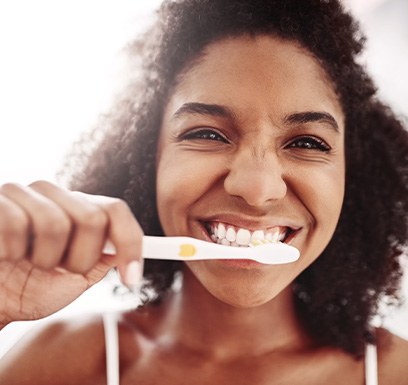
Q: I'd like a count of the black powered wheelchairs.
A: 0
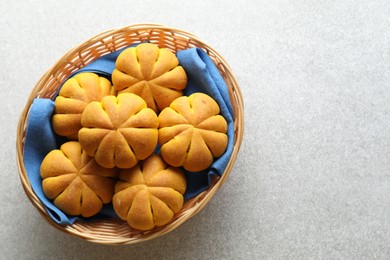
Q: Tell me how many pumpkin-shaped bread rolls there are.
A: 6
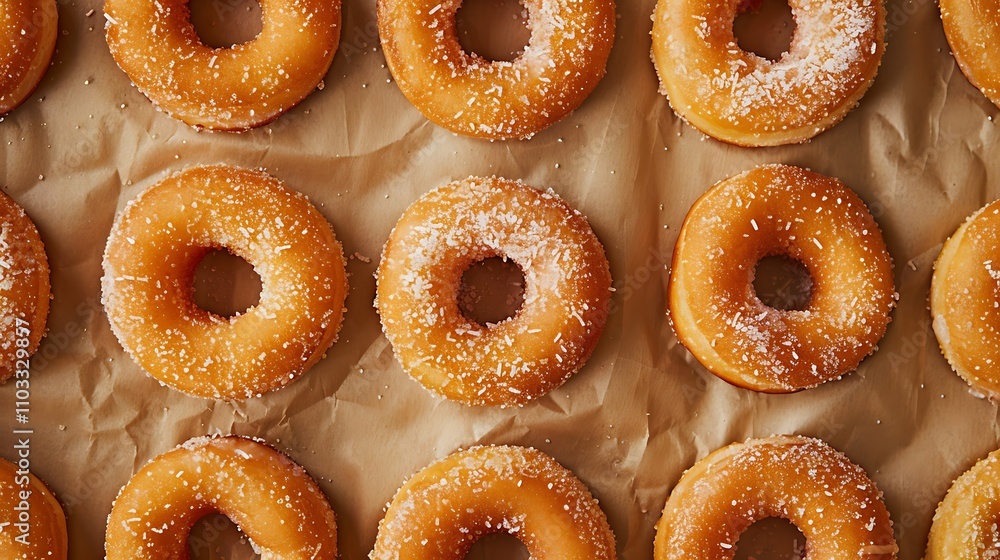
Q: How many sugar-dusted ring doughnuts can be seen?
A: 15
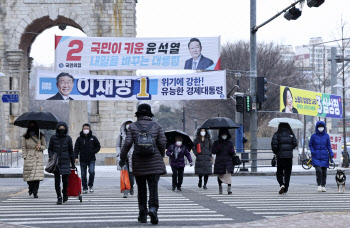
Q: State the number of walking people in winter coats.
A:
+-------+
* Task details
Repeat the data exactly as written, but without the pictures.

* Answer to the problem
Q: I'd like a count of the black powered wheelchairs.
A: 0
Q: Tell me how many pumpkin-shaped bread rolls there are.
A: 6
Q: How many sugar-dusted ring doughnuts can be seen?
A: 15
Q: State the number of walking people in winter coats.
A:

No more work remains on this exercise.